Chapter Three: A Heart Freshly Broken

51.1K 2.8K 360
By Pandean




Chapter Three:

A Heart Freshly Broken

There was no shrine in the Erlking's palace. There was nowhere to mourn the dead in privacy. It was probably because goblins didn't really care much for their dead in the first place. If there'd been one, I'd be on my knees every day from dawn until dusk begging for forgiveness. Instead, I was rushing through the dark corridors and naturally carved halls with no idea where I was headed.
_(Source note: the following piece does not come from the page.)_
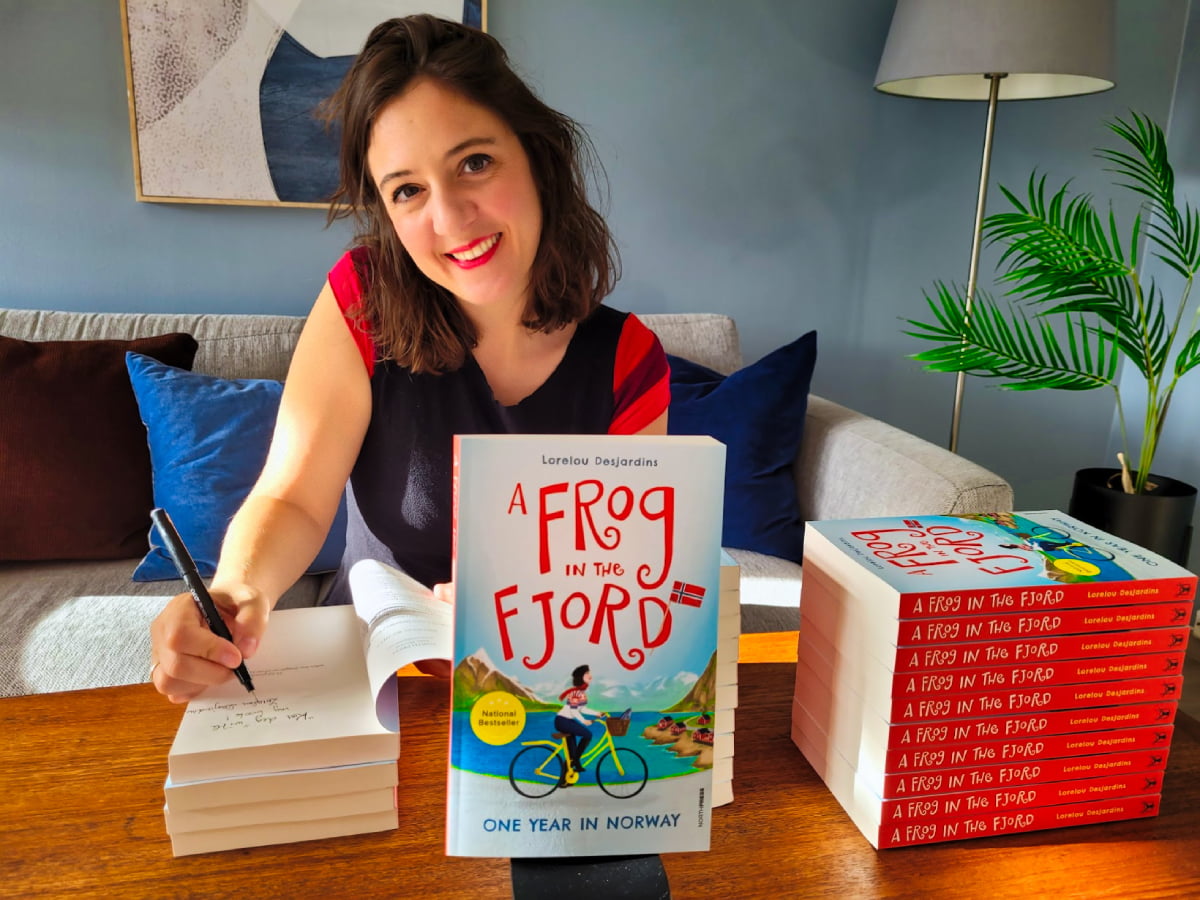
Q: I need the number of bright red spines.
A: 10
The tears were hot, building up behind my eyes. I wouldn't cry. I couldn't cry. The last time I'd shed a tear for myself was over a decade ago and I wouldn't let the pain get ahold of me again. I couldn't afford to be weak.

I turned the bent nail over and over in my hand. As long as this doesn't burn me, I'm human. Relief flooded through me like warm sunlight. But if Soren had his way it wouldn't be for much longer. The relief died a short, cold death. There was some truth to what he said; I'd adapted to his kind's ways to survive against the odds. A burning part of me couldn't stand the idea of dropping dead like the others surrounding me. I wanted to live. I had to live.
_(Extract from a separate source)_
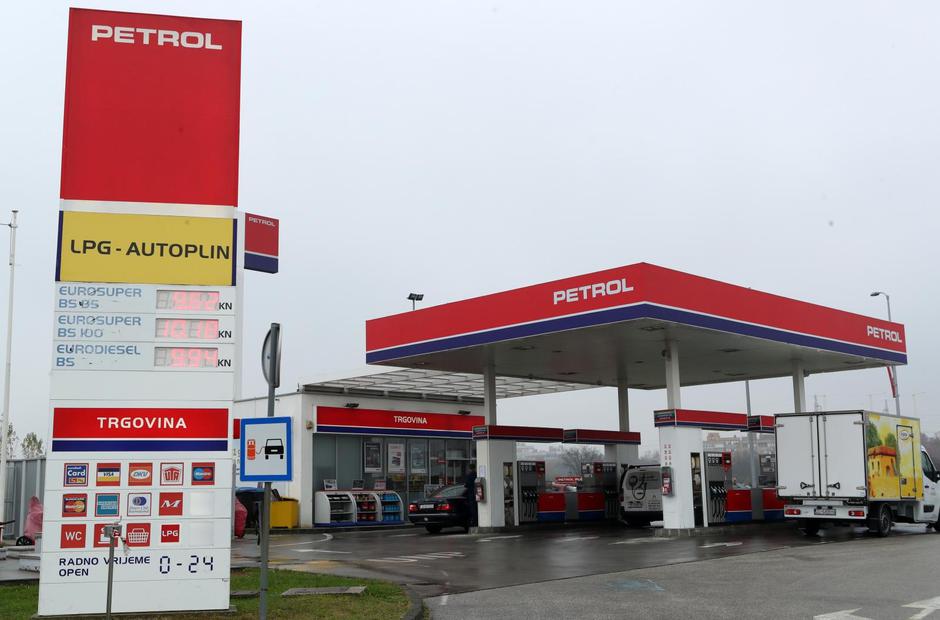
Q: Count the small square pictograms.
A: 13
But adapting wasn't the same as truly becoming like them. It couldn't be. I wasn't a monster. I wasn't about to become a monster with a mind so twisted that emotions were foreign and bringing pain caused pleasure.

I hurried through the dark halls of the palace, clutching the nail in my hands, allowing it to dig into my skin, to draw blood from the heel of my palm. I wanted to feel pain; I wanted to know I could still feel pain.

Finally, when one side of the hall dropped into a large chasm and the jagged rocks made it precarious to continue, I collapsed and let myself breathe. Every cell in my body was on fire but strangely the pain wasn't physical. I wanted to scream to drown it out, cover my ears so it would stop assaulting me. There was so much pressure inside my chest I was sure it would burst.

Calm yourself. I thought, trying to keep a steady breath. Calm yourself.

I stared at the nail in my palm and remembered things I tried to forget.

A small fishing village close enough to the forest that hunting with a bow was just as widely taught as fishing with a spear, a mother who brushed my hair each night, braiding it with care, a father who took me when he traveled into the snow, taught me the tracks of animals and the calls of bird, the smiles of my sisters when we played games together, the feeling of their arms surrounding me, pinching my cheeks and giggling at the dirt on them, and a fire that burned so I was warm all the way to the bone.

I turned the nail over in my palm.

"You're different than the other girls Janneke." A broad man said.

Tears rolled down my face. "Why don't you call me Janneka?"

His beard hung braided down to his chest, making up for the lack of hair on his head. I clung to him the way children clung to their mothers as he wiped away my tears. "Janneka is a woman's name. Janneke is masculine."

New tears replaced the ones he wiped away. I loved the way Janneka sounded, loved the way the J sounded like a Y, the way it bubbled on my lips like a stream. Janneke, with its harsh J and abrupt ending could never compare.

"I want to be a woman, not a man. Why can't I at least be a shieldmaiden?" Shieldmaidens were still considered women, even if they did fight.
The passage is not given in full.